BEGIN Provided information

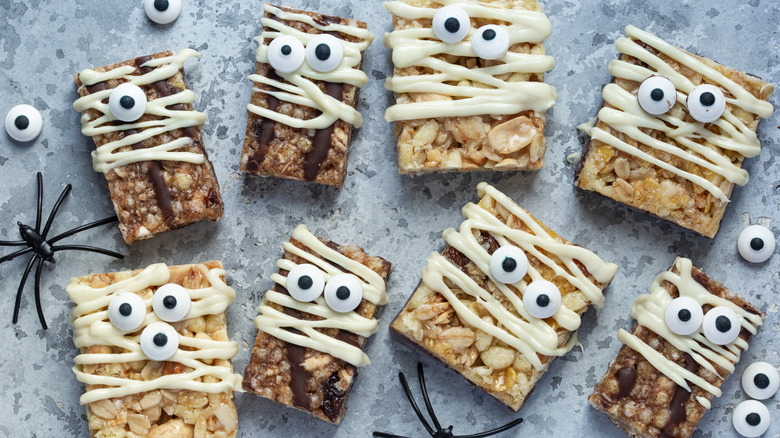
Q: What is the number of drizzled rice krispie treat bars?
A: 8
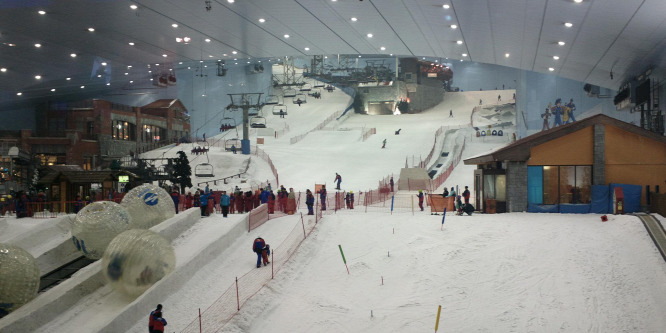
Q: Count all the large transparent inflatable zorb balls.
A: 4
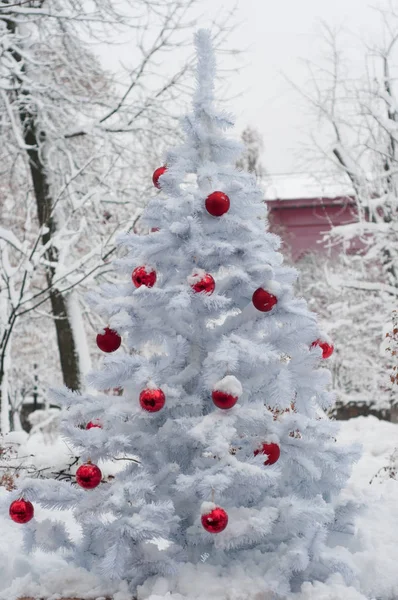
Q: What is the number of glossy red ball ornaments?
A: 14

END Provided information

# The problem
Word for word, return the lines from the one holding "Q: What is the number of glossy" through the end of the entries above.

# Written reply
Q: What is the number of glossy red ball ornaments?
A: 14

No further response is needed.